1) can anyone help?

2) this is an indication to be HIGHLY wary of "high intensity network" also called SIM "serenity integrated monitoring" which is being rolled out across more & more of the NHS https://twitter.com/lizanelly1/status/1380148637301374980
The "high intensity network" or SIM model is led by a community mental health practitioner AND A COP. This approach has won shitloads of awards and it's part of the creeping behaviourist & criminalisation approach to mental health https://highintensitynetwork.org 
As someone who's been 136ed a few times and had a fair bit of ambulance contact, I live in fear of this becoming the approach taken to me. It's part of the reason I don't seek help when I need it. When I am suicidal, I am also afraid of dying at home for various reasons so often
end up in public spaces which has at times been the reason I've survived, because someone found me. If my fear of greater police involvement becomes bigger than my hatred of the idea of dying at home (imagining who would find me, what the cats would do) then I am more likely to
take action to end my life at home, where nobody will find me, and where I am much more likely to actually die.
the SIM / HIN website is... vague about precisely what the cop involved does. but pilot report, which the FAQ signposts to, says "Attendances at Emergency Departments for false, malicious or unnecessary reasons had reduced greatly and, in most cases, had completely stopped"
FALSE. MALICIOUS. OR UNNECESSARY REASONS.

how exactly does one attend a&e maliciously?
the whole programme was set up by a cop. not a clinician. the whole thing is set up to get cops more involved in our healthcare. even the pilot report which is signposted to for information on what police officers do in the programme is vague.
the case studies are all full of police officers coming in and "setting boundaries", punitive discharges, encouraging "appropriate" service use (code for exclusion & gatekeeping ime), "false allegations" made about healthcare & police staff (no info about how conclusion these
were false is reached); someone's history that "as a child she would deliberately have accidents to seek attention"; service users "firmly challenged and told of the consequences should behaviour x continue".
there are also a lot of mentions of service users being initially resistant to police involvement but "coming round" through their mh team "holding firm" - in other words, they didn't want the cops there, but it was their way or the highway so they were beaten into submission.
it stinks from top to bottom. after everything we've seen of the police in the last year we should be building services that can support people without the cops coming within a million miles of them.
imo as a researcher the pilot report, on the basis of which SIM seems to have been rolled out to ever increasing numbers of trusts, is methodologically questionable. the only actual feedback from service users is an interview with one of the clinicians key to implementing the
programme, the manager of the local crisis team. there is solid evidence that people give more positive evaluations of interventions when they are interviewed by practitioners involved - @DianaRose160 et al wrote about this re.

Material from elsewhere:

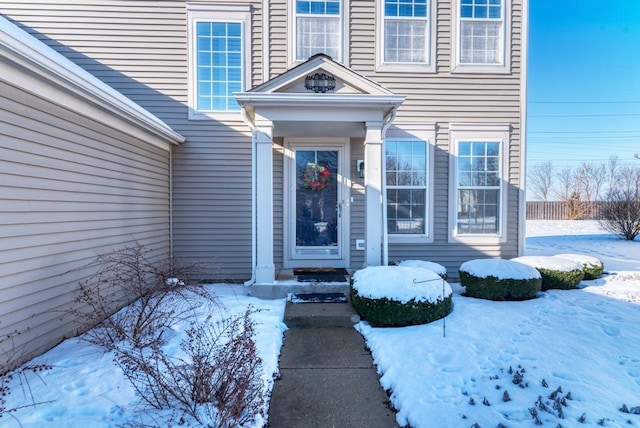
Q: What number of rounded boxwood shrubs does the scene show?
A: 5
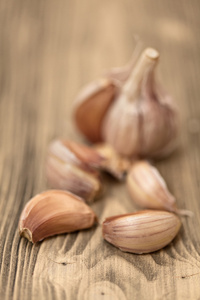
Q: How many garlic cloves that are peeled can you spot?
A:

ECT. all other service users are represented only
through "case reports" written by the sim team. they are all about "taking responsibility" and "setting boundaries" and rapidly gloss over the fact that most people seems o have hated the programme at first but given up resisting because they had no choice.
I do not have the strength to go through and critique the rest of the evidence presented in later reports rn, but since the pilot one is signposted from the current FAQ, it is still effectively being used to promote the programme.
[ self harm ]

Anyway I spent the night in hospital last night and when I called an ambulance (not something I do unless I am very afraid) they also sent the cops, bc I was lying on the bathroom floor trying not to pass out and consequently wasn't 100% sure where I had put the
implement I self harmed with, which meant they were presumably concerned that the two 6ft tall male paramedics they dispatched were going to be held at razor blade point by the haemorrhaging woman who couldn't stand up
which meant that I, in my pyjamas with no bra on, had four strange men in my hallway, two of whom were cops. it wasn't a great experience & I don't think it would've been improved by someone sitting me down afterwards and explaining I need to take responsibility for my recovery.
(they may have been less than 6ft tall, but given I was literally on the floor they certainly seemed tall)
anyway with that me and kel are going for a walk. acab.